The reflexive verb sposâsi means to get married.
Abram e Nacor si sposarin
Abram and Nahor [each] got married
(that is, Abram and Nahor took wives)
The names of the wives are given: Sarai (Sarai, wife of Abram) and Milche (Milcah, wife of Nahor).
la femine di Abram e veve non Sarai
the wife of Abram was named Sarai
Milcah was the daughter of Haran: fie di Aran. Haran was the father of Milcah and Iscah, or Ische in Friulian version.
Sarai was unable to bear children; the adjective sterp means infertile.
e jere sterpe
she was barren
no podeve vê fruts
she could not have children
she could, was able
she could not, was not able
In this verse, you learn the names for two new family members: il nevôt (grandson) and la brût (daughter-in-law). Not found in the verse is the Friulian for granddaughter: la gnece, and for son-in-law: il zinar. Il nevôt and la gnece can also mean nephew and niece, respectively.
om de fie (husband of daughter)
femine dal fi (wife of son)
fi dal fi o de fie (son of son or of daughter); fi dal fradi o de sûr (son of brother or of sister)

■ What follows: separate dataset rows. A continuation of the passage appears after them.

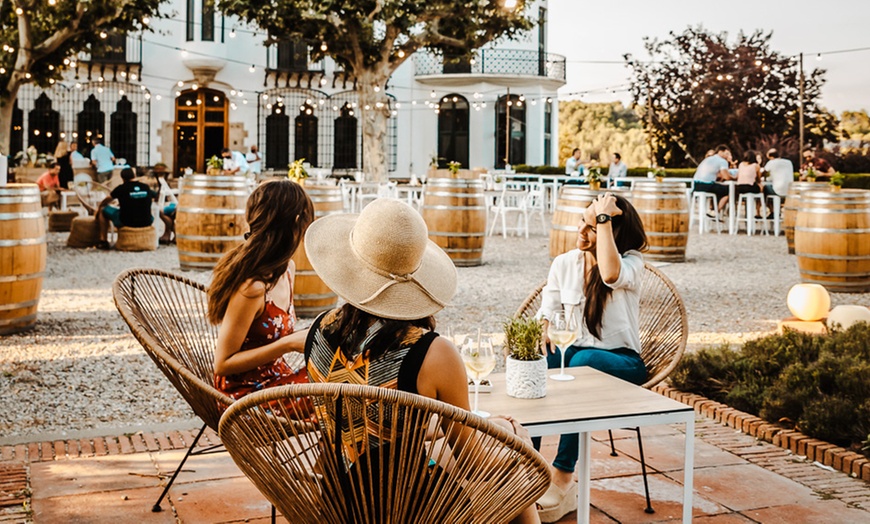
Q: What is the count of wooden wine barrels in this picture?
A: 8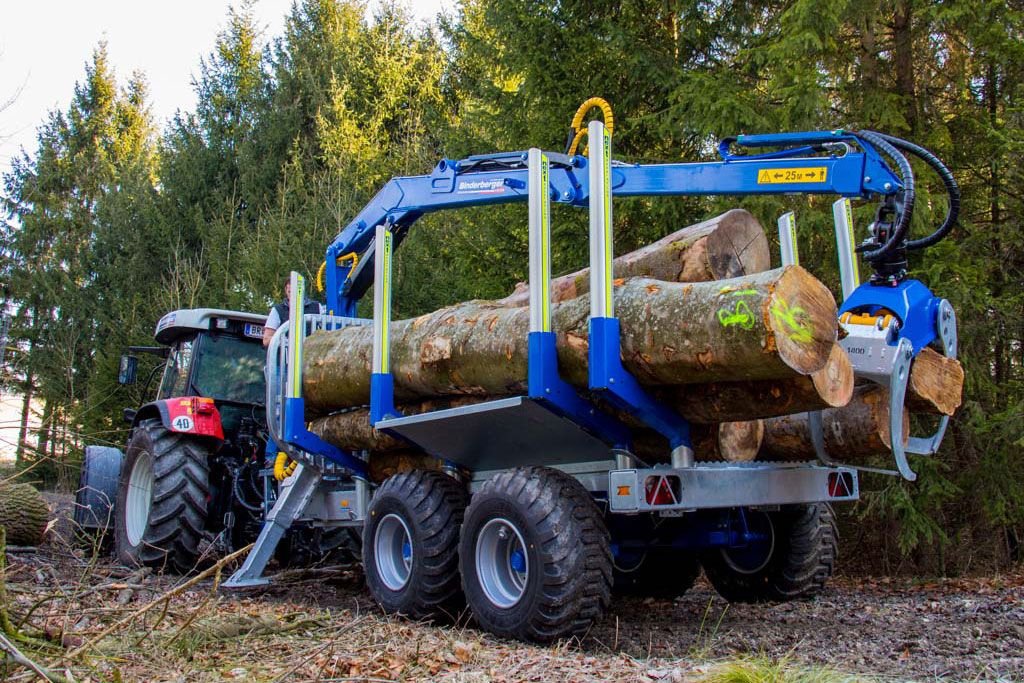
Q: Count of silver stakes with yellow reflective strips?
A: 6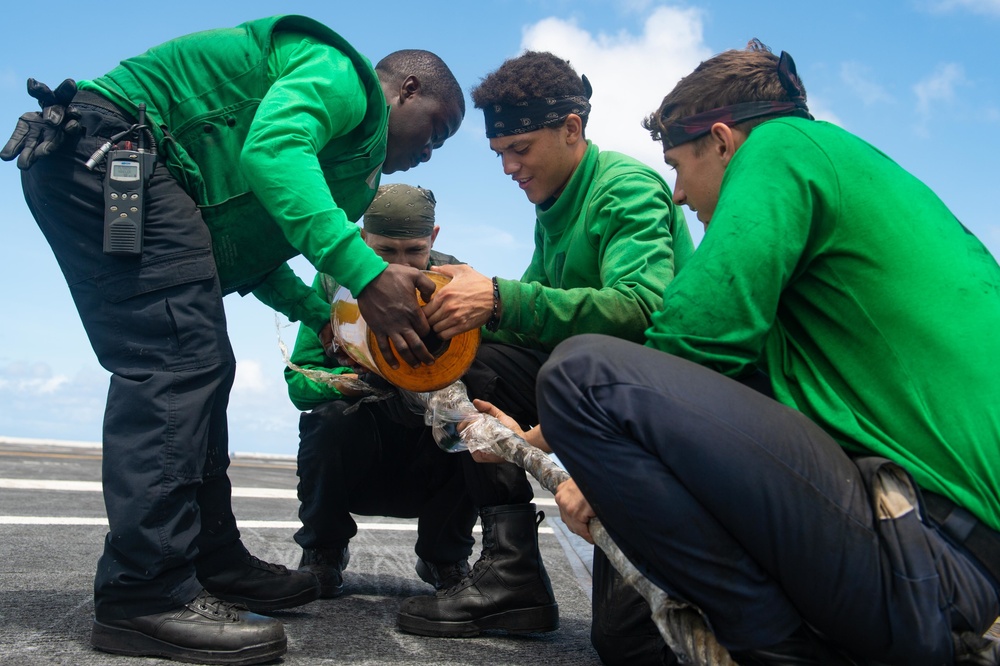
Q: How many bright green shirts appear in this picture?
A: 4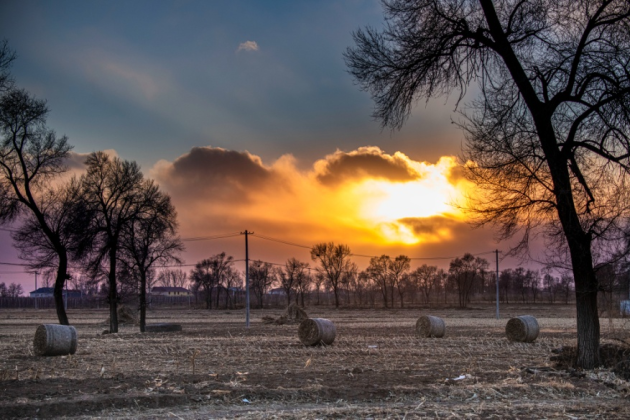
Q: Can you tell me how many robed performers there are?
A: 0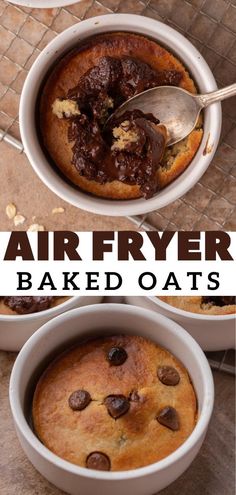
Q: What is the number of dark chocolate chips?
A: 6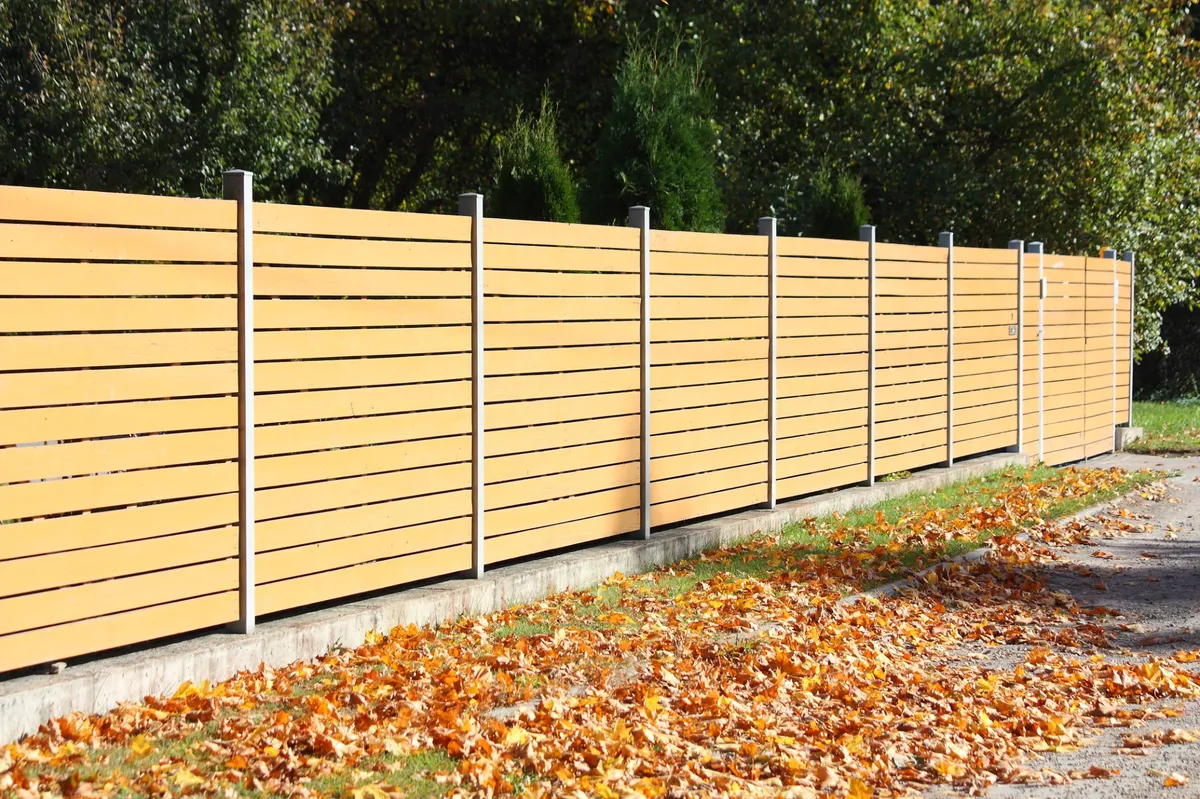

fie dal fi o de fie (daughter of son or of daughter); fie dal fradi o de sûr (daughter of brother or of sister)
You will remember that the verb cjoli means to take; its masculine, third-person singular, passât sempliç conjugation is al cjolè.
Terac al cjolè so fi Abram
Terah took his son Abram
You will also remember the meaning of the verb jessî as being to exit, to go out. This is not the same verb as jessi (to be).
ju fasè jessî di Ur dai caldeus
he made them exit Ur of the Chaldees
he made them leave Ur of the Chaldees
par lâ te tiere di Canaan
to go into the land of Canaan
A new placename appears in this verse: Caran (Haran).
Rivât is the past participle of the verb rivâ (to arrive). The reflexive verb fermâsi means to stop oneself.
rivâts a Caran
having arrived in Haran
si fermarin li
they stopped there
You will remember from Gjenesi 5 that in dut means in all, in total.
The Friulian for 205 is dusinte e cinc.
po al murì a Caran
then he died in Haran
With the names of cities, the English in is expressed as a in Friulian: a Caran (in Haran, at Haran), a Ur (in Ur, at Ur).